■ DATA RECORDS ■

◇ ◇ ◇ ◇ ◇ ◇ ◇

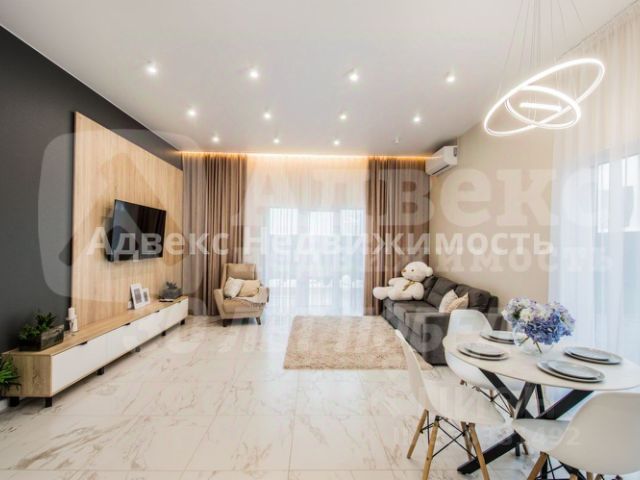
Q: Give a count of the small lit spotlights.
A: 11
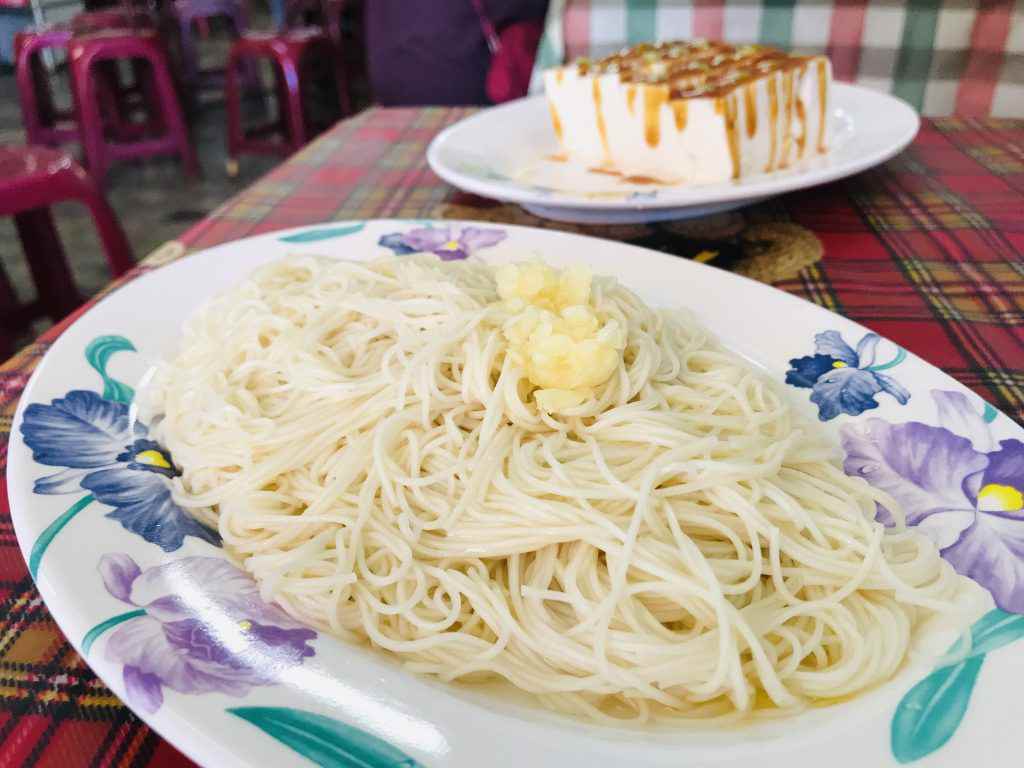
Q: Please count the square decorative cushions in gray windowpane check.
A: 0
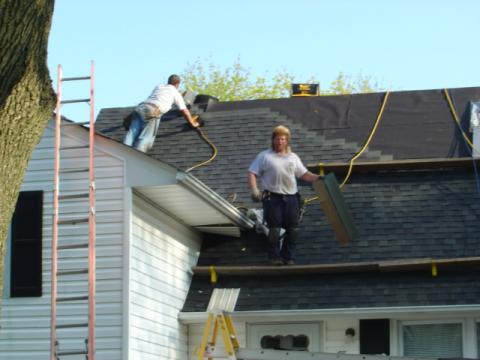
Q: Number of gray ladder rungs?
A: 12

◇ ◇ ◇ ◇ ◇ ◇ ◇

■ EXERCISE INSTRUCTIONS ■
Retype each entry precisely. Skip images entirely.

■ SOLUTION TO THIS TASK ■
Q: Give a count of the small lit spotlights.
A: 11
Q: Please count the square decorative cushions in gray windowpane check.
A: 0
Q: Number of gray ladder rungs?
A: 12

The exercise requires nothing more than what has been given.